Re: Parallel Inserts in CREATE TABLE AS

From: Dilip Kumar <dilipbalaut(at)gmail(dot)com>
To: Bharath Rupireddy <bharath(dot)rupireddyforpostgres(at)gmail(dot)com>
Cc: Amit Kapila <amit(dot)kapila16(at)gmail(dot)com>, "Hou, Zhijie" <houzj(dot)fnst(at)cn(dot)fujitsu(dot)com>, Luc Vlaming <luc(at)swarm64(dot)com>, PostgreSQL-development <pgsql-hackers(at)postgresql(dot)org>, Zhihong Yu <zyu(at)yugabyte(dot)com>, vignesh C <vignesh21(at)gmail(dot)com>
Subject: Re: Parallel Inserts in CREATE TABLE AS
Date: 2020-12-30 09:34:14
Message-ID: CAFiTN-u_PEEYke66jMjLdXrcwgnmg-0nUG5oG-XtOqdQ1_vYVw@mail.gmail.com
Views: Raw Message | Whole Thread | Download mbox | Resend email
Thread:
Lists: pgsql-hackers

On Wed, Dec 30, 2020 at 10:49 AM Dilip Kumar <dilipbalaut(at)gmail(dot)com> wrote:
>
> On Wed, 30 Dec 2020 at 10:47 AM, Bharath Rupireddy <bharath(dot)rupireddyforpostgres(at)gmail(dot)com> wrote:
>>
>> On Wed, Dec 30, 2020 at 10:32 AM Dilip Kumar <dilipbalaut(at)gmail(dot)com> wrote:
>> > I have completed reviewing 0001, I don't have more comments, just one
>> > question.

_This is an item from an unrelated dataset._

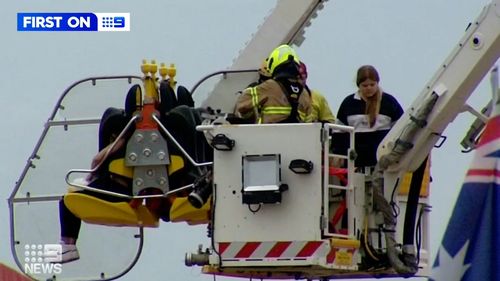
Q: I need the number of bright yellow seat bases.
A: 2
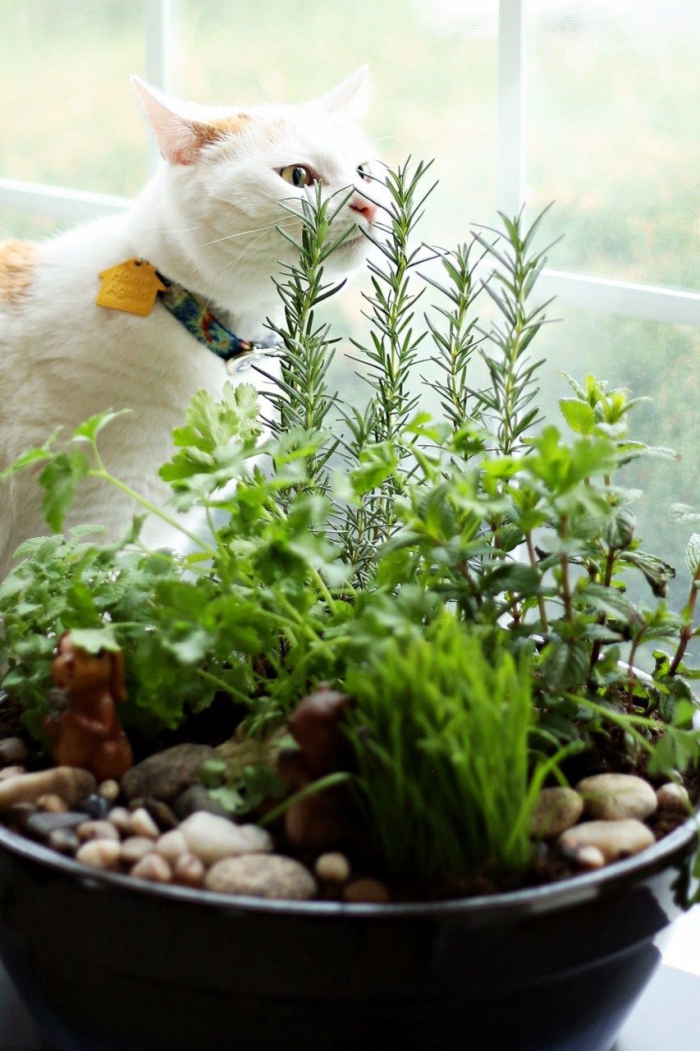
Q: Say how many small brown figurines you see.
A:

Soon I will review the remaining patches.
>>
>> Thanks.
>>
>> > + /* If parallel inserts are to be allowed, set a few extra information. */
>> > + if (myState->is_parallel)
>> > + {
>> > + myState->object_id = intoRelationAddr.objectId;
>> > +
>> > + /*
>> > + * We don't need to skip contacting FSM while inserting tuples for
>> > + * parallel mode, while extending the relations, workers instead of
>> > + * blocking on a page while another worker is inserting, can check the
>> > + * FSM for another page that can accommodate the tuples. This results
>> > + * in major benefit for parallel inserts.
>> > + */
>> > + myState->ti_options = 0;
>> >
>> > Is there any performance data for this or just theoretical analysis?
>>
>> I have seen that we don't get much performance with the skip fsm
>> option, though I don't have the data to back it up. I'm planning to
>> run performance tests after the patches 0001, 0002 and 0003 get
>> reviewed. I will capture the data at that time. Hope that's fine.
>
>
> Yeah that’s fine
>

Some comments in 0002

1.
+/*
+ * Information sent to the planner from CTAS to account for the cost
+ * calculations in cost_gather. We need to do this because, no tuples will be
+ * received by the Gather node if the workers insert the tuples in parallel.
+ */
+typedef enum CTASParallelInsertOpt
+{
+ CTAS_PARALLEL_INS_UNDEF = 0, /* undefined */
+ CTAS_PARALLEL_INS_SELECT = 1 << 0, /* turn on this before planning */
+ /*
+ * Turn on this while planning for upper Gather path to ignore parallel
+ * tuple cost in cost_gather.
+ */
+ CTAS_PARALLEL_INS_TUP_COST_CAN_IGN = 1 << 1,
+ /* Turn on this after the cost is ignored. */
+ CTAS_PARALLEL_INS_TUP_COST_IGNORED = 1 << 2
+} CTASParallelInsertOpt;

I don't like the naming of these flags. Especially no need to define
CTAS_PARALLEL_INS_UNDEF, we can directl use 0
for that purpose instead of giving some weird name. So I suggest
first, just get rid of CTAS_PARALLEL_INS_UNDEF.

2.
+ /*
+ * Turn on a flag to ignore parallel tuple cost by the Gather path in
+ * cost_gather if the SELECT is for CTAS and we are generating an upper
+ * level Gather path.
+ */
+ bool ignore = ignore_parallel_tuple_cost(root);
+
generate_useful_gather_paths(root, rel, false);

+ /*
+ * Reset the ignore flag, in case we turned it on but
+ * generate_useful_gather_paths returned without reaching cost_gather.
+ * If we reached cost_gather, we would have been reset it there.
+ */
+ if (ignore && (root->parse->CTASParallelInsInfo &
+ CTAS_PARALLEL_INS_TUP_COST_CAN_IGN))
+ {
+ root->parse->CTASParallelInsInfo &=
+ ~CTAS_PARALLEL_INS_TUP_COST_CAN_IGN;
+ }

I think th way we are using these cost ignoring flag, doesn't look clean.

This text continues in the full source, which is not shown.